In Lunenburg County’s early days, farmhouses were built plain and simple. In broad hayfields. On hilltops that had been cleared of deep-rooted tree stumps and back-breaking granite boulders. In this sturdy house built by his grandfather, Joseph the blacksmith, he was the eldest of 14 children. At the age of 10, he quit his desk in the one-room schoolhouse at the foot of the hill to do a man's work with Charlie, his father, driving a team of oxen. Each day Gladys baked a fresh batch of bread and fried huge frying pans full of hashed potatoes. Each week a new one hundred-pound bag of flour was carried over the doorsill. Each year there was another mouth to feed.
My father was born in and loved the Lunenburg County woods. He knew its meadows, knolls and brooks like the back of his hard-working hands. Words like ‘Little Tumblin’, ‘The Clear’ and ‘Sugar Lake’ tripped like magic off his tongue. And he knew its secrets. The mystique of the Caribou Barrens. Malti, son of legendary Jim Charles, who camped at Wash Rock. Young Margaret who died protecting her honour. The Old Ones who heard - and feared witches.

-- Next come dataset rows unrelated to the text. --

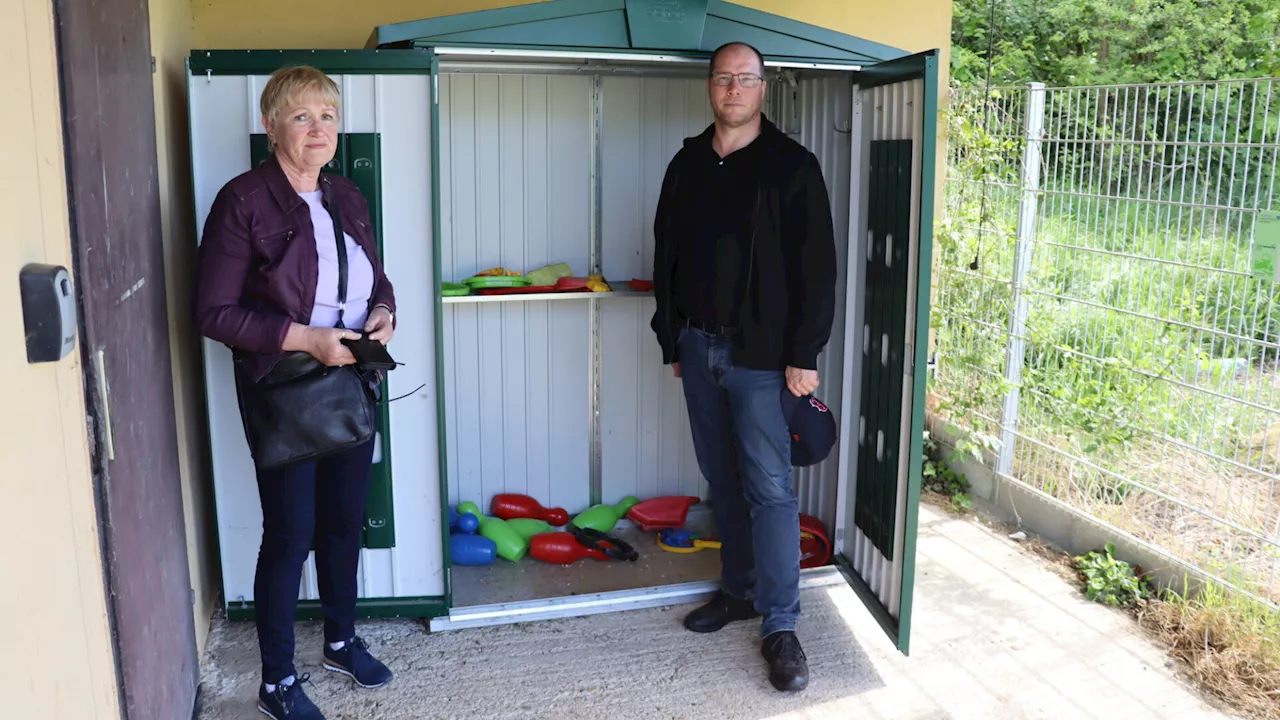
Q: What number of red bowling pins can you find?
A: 2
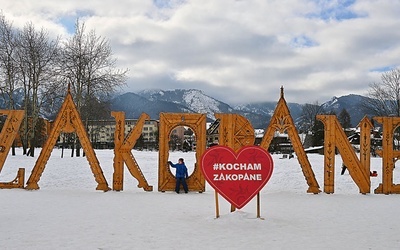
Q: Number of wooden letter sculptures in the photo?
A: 8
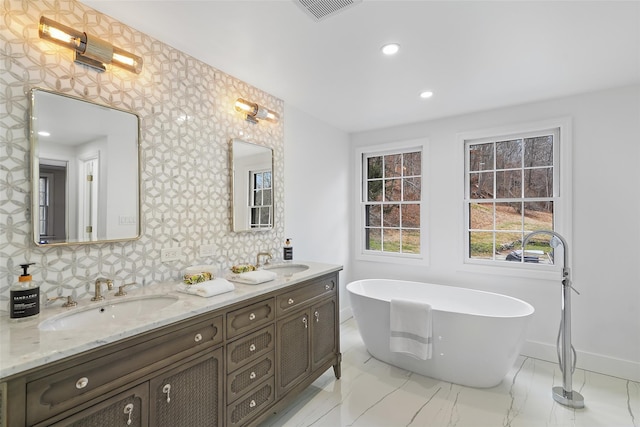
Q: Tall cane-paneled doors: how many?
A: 4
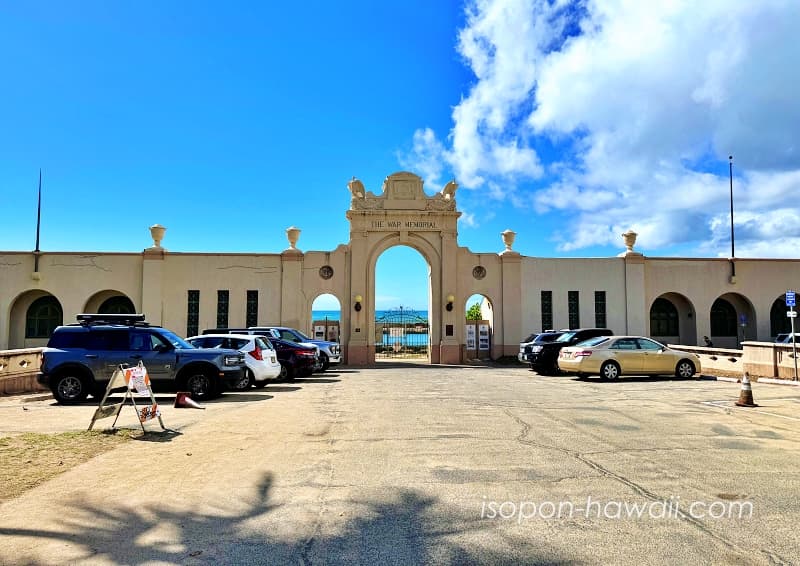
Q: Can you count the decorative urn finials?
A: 4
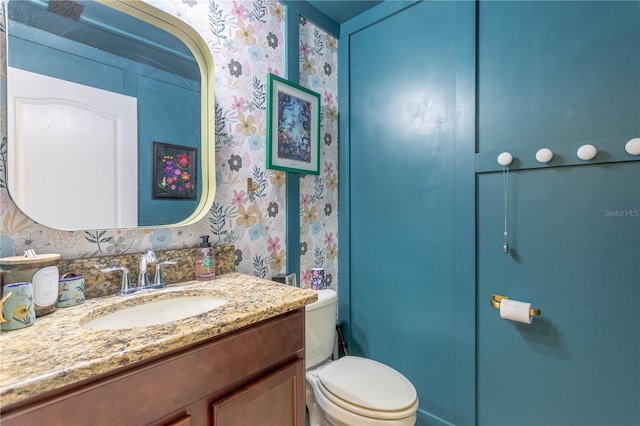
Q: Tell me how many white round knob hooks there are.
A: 4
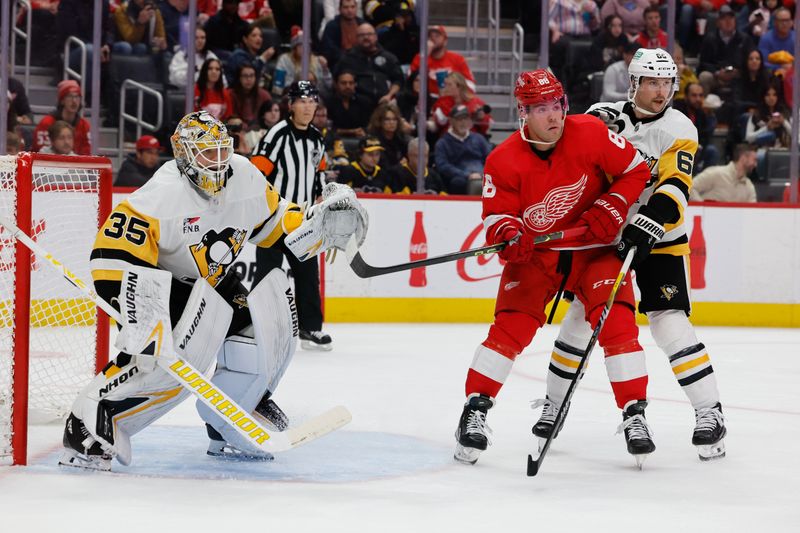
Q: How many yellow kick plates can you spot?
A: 1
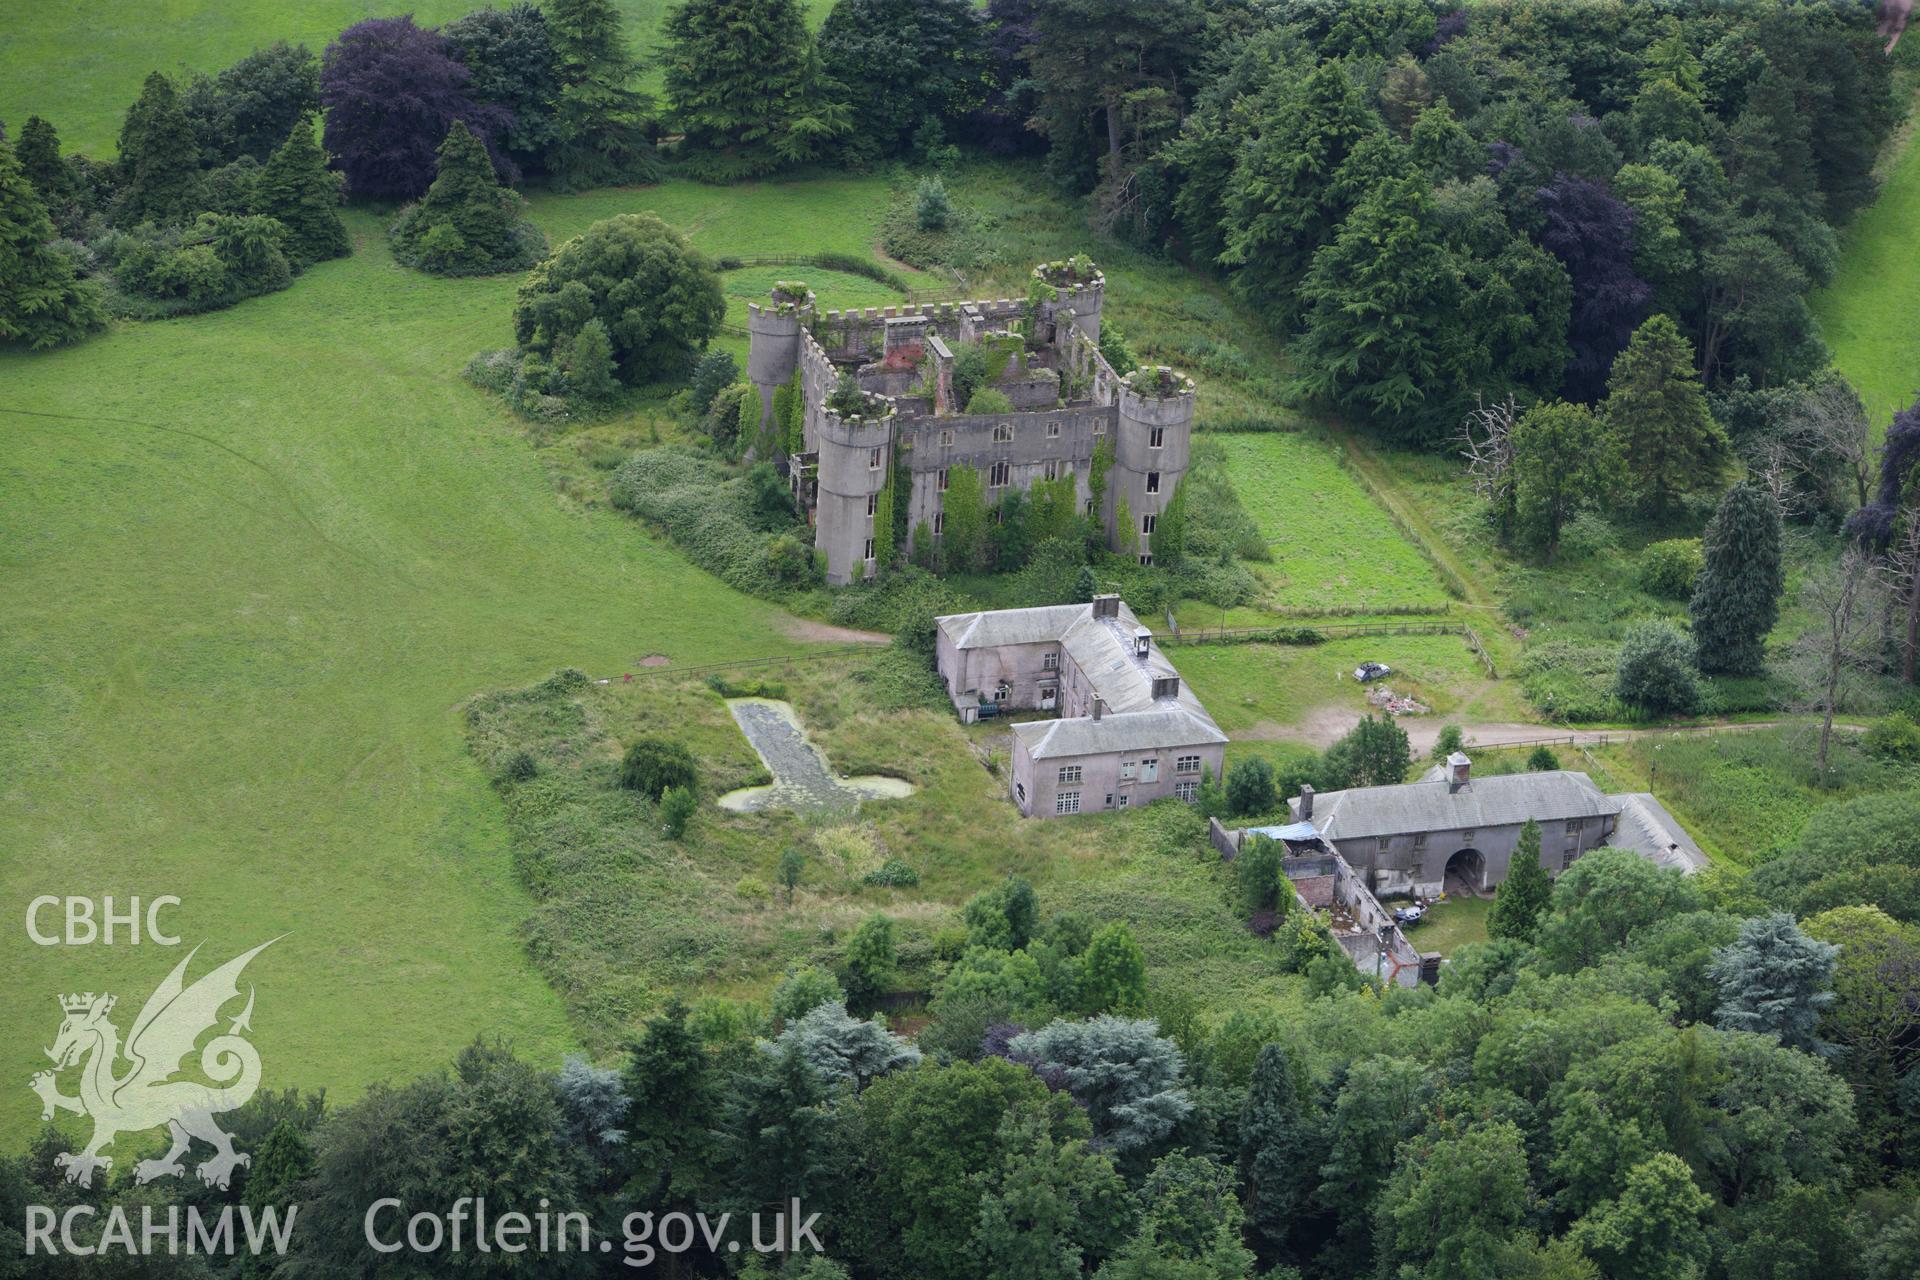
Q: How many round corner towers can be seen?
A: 4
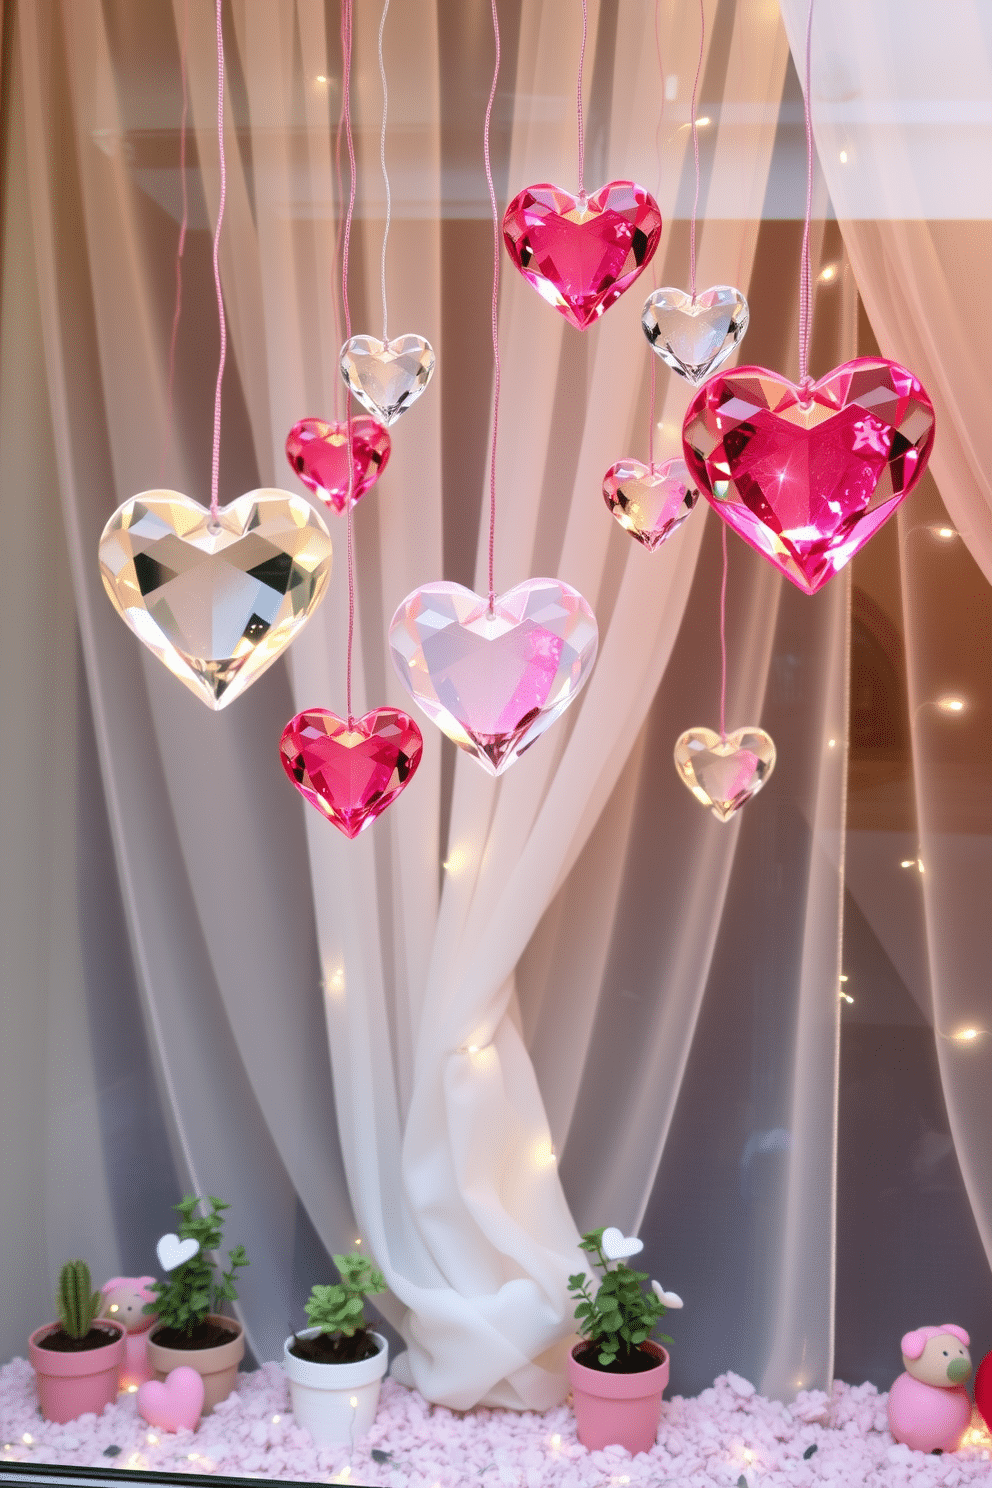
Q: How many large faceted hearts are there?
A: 3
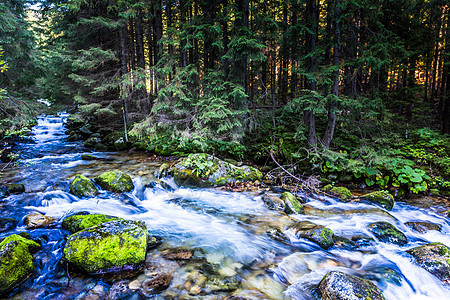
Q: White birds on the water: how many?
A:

In the summer of 1941, he married his sweetheart. Elsie was a neighbour - a quiet and truthful girl - the eldest daughter of his father's best friend, Arch. It was wartime. And – for the first and only time in his life – Harris left Colpton, his wife, two-year-old son and newborn daughter, to serve as a corporal and cook in the Canadian Army in Aldershot, Debert and - finally - England.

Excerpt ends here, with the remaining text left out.